• _Records for the exercise_
- - -
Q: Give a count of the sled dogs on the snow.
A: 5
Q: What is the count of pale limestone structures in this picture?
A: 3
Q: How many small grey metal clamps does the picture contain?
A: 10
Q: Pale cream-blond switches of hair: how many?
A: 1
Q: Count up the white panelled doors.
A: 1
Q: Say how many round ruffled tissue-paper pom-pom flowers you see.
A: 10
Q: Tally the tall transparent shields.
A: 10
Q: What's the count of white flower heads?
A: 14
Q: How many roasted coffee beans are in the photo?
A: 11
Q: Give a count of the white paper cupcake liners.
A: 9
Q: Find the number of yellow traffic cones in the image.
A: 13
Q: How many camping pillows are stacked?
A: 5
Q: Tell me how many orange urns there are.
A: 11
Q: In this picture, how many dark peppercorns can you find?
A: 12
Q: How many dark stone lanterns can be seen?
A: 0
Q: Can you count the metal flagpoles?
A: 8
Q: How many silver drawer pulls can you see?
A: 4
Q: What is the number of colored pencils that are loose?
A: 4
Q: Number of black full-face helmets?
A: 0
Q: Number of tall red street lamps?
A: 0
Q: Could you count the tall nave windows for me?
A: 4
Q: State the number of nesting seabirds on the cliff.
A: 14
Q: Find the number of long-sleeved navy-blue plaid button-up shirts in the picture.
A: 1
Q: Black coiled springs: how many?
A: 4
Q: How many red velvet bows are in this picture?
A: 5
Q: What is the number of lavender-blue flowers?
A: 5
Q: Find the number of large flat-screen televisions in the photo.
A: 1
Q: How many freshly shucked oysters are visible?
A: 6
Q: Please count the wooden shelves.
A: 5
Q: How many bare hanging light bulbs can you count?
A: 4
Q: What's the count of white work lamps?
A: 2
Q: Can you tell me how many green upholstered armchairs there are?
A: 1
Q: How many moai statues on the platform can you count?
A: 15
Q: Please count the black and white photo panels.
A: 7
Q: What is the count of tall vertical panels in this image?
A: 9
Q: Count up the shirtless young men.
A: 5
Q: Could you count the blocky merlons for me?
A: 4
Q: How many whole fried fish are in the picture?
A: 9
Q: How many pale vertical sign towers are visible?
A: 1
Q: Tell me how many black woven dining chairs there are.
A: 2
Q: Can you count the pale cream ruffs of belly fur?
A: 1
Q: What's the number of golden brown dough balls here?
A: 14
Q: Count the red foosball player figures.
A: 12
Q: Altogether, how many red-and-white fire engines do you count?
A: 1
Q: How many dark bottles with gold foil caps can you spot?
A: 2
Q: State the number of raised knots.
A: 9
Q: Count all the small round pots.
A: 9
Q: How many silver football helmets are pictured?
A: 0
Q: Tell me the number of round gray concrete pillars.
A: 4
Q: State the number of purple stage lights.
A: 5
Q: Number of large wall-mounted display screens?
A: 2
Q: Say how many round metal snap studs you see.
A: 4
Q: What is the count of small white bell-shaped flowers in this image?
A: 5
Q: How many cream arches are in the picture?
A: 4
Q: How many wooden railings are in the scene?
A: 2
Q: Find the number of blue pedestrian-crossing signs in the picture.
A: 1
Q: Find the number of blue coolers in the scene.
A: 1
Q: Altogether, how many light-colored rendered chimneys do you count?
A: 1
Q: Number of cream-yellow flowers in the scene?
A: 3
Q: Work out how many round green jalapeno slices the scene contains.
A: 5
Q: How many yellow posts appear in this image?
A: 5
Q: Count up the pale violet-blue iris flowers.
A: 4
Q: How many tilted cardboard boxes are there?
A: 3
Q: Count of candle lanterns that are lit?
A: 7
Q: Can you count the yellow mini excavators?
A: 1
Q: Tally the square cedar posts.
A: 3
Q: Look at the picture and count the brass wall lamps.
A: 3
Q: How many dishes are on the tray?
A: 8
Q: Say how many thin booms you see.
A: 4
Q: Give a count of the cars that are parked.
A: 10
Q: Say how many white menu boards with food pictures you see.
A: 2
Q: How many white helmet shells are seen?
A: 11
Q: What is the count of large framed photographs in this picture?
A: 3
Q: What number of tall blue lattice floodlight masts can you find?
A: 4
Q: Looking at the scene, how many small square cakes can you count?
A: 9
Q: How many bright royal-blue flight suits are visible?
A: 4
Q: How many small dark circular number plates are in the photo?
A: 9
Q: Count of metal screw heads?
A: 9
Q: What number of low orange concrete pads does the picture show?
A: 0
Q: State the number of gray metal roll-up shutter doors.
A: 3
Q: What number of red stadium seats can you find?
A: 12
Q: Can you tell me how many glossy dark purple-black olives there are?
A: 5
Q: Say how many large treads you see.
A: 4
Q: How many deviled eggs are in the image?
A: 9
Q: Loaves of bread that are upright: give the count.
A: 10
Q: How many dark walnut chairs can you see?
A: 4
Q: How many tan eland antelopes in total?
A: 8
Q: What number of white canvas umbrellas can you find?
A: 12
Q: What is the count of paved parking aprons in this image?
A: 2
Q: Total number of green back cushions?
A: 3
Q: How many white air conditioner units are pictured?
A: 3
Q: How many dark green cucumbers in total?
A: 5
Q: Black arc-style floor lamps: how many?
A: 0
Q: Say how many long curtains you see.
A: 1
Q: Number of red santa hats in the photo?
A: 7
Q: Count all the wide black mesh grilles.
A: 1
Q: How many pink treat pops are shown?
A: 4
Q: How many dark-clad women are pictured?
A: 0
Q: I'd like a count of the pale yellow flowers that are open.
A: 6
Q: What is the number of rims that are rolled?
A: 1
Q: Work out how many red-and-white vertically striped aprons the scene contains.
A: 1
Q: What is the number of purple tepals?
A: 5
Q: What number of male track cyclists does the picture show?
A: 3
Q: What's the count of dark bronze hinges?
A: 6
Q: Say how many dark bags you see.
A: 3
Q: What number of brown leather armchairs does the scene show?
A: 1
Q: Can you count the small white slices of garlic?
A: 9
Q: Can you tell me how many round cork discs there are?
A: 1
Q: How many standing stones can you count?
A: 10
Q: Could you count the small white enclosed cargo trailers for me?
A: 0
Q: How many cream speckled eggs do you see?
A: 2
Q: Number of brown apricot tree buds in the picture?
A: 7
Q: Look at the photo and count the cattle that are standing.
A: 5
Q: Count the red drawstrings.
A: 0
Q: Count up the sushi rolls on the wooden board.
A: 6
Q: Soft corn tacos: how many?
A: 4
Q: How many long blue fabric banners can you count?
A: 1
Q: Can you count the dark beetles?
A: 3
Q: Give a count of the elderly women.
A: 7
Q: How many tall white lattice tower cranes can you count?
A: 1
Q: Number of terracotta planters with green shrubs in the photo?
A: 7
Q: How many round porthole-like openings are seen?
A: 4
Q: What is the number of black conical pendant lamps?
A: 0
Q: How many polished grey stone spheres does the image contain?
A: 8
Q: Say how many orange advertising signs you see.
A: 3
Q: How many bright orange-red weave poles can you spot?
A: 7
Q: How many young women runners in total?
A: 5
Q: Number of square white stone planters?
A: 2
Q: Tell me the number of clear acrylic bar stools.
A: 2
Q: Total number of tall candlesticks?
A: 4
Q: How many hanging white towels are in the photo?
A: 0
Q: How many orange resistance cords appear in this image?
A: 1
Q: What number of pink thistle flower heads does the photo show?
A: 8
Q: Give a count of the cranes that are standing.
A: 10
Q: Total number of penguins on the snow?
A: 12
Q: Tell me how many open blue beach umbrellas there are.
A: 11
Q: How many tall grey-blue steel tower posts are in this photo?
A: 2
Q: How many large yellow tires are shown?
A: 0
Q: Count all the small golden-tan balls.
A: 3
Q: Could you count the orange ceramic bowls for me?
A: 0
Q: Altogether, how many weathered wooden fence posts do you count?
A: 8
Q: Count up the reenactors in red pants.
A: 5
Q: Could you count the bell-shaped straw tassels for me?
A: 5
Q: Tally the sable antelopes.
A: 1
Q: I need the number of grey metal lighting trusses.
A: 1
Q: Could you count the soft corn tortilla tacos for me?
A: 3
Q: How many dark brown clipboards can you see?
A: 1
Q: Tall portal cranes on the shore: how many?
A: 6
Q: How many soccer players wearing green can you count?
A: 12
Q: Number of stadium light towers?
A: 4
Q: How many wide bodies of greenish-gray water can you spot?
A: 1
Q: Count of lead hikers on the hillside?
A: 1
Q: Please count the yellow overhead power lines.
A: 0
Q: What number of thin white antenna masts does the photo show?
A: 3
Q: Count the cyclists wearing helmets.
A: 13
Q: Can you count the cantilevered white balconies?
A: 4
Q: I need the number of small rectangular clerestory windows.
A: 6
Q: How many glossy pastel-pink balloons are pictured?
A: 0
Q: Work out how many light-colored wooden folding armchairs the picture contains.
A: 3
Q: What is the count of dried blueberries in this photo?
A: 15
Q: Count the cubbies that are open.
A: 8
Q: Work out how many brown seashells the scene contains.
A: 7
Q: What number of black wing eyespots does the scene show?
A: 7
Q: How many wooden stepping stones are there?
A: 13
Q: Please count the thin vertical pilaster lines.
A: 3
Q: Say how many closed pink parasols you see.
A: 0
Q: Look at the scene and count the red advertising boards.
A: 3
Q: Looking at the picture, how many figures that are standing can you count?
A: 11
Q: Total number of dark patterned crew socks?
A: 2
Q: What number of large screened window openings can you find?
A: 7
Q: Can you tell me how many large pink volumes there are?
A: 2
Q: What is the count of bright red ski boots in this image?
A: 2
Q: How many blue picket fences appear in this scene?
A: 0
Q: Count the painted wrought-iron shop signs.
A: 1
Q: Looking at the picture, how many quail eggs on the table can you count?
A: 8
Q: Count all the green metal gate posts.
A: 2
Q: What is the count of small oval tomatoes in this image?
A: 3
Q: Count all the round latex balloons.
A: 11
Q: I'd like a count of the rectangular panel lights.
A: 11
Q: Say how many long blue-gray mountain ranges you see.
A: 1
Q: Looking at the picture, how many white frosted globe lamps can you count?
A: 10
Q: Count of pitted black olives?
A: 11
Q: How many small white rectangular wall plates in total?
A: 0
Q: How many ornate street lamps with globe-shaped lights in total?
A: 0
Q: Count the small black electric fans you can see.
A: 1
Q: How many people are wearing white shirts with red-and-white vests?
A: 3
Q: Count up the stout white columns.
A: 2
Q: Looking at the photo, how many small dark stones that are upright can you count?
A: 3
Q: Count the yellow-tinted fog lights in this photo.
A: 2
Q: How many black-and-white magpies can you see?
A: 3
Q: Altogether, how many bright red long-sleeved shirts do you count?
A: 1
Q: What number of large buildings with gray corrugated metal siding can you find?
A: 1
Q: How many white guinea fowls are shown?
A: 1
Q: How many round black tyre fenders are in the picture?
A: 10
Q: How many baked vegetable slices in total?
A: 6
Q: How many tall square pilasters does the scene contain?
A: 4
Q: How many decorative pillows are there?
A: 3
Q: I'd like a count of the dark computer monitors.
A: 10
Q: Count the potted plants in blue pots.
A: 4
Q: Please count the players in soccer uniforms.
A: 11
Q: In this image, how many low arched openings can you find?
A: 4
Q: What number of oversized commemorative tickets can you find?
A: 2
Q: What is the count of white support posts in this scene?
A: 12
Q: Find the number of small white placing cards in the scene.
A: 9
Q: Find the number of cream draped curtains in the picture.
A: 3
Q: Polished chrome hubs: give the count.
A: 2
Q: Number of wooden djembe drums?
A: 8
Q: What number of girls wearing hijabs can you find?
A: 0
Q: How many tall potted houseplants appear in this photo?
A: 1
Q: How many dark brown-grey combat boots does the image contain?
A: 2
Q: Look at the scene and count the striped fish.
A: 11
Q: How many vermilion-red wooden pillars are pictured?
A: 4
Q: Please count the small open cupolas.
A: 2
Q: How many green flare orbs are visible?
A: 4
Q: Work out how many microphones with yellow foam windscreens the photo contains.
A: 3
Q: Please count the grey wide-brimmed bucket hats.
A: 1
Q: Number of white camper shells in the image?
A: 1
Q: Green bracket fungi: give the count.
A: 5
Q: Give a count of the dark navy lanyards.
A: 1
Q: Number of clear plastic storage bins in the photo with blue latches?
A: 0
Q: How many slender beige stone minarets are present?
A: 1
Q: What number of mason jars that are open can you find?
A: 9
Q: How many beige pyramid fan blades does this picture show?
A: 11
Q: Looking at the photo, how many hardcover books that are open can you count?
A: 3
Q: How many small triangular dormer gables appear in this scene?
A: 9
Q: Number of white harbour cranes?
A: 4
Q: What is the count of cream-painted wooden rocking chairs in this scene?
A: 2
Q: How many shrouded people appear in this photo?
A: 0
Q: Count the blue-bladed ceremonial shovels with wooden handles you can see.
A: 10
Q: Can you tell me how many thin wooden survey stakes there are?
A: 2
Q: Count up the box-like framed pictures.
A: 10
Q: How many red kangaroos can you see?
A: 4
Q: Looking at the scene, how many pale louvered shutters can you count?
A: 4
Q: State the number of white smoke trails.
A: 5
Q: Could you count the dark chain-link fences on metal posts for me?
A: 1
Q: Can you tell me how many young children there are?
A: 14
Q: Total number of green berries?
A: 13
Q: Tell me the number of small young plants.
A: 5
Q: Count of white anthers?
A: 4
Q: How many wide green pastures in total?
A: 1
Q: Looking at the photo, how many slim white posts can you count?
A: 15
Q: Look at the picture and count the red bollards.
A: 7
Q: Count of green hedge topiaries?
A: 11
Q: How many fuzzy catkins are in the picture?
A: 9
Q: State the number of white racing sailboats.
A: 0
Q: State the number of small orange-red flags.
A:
- - -
• _Prompt_
Could you state how many lines of the entries contain the word "young"? Only the number is wanted.

• _Exercise answer_
4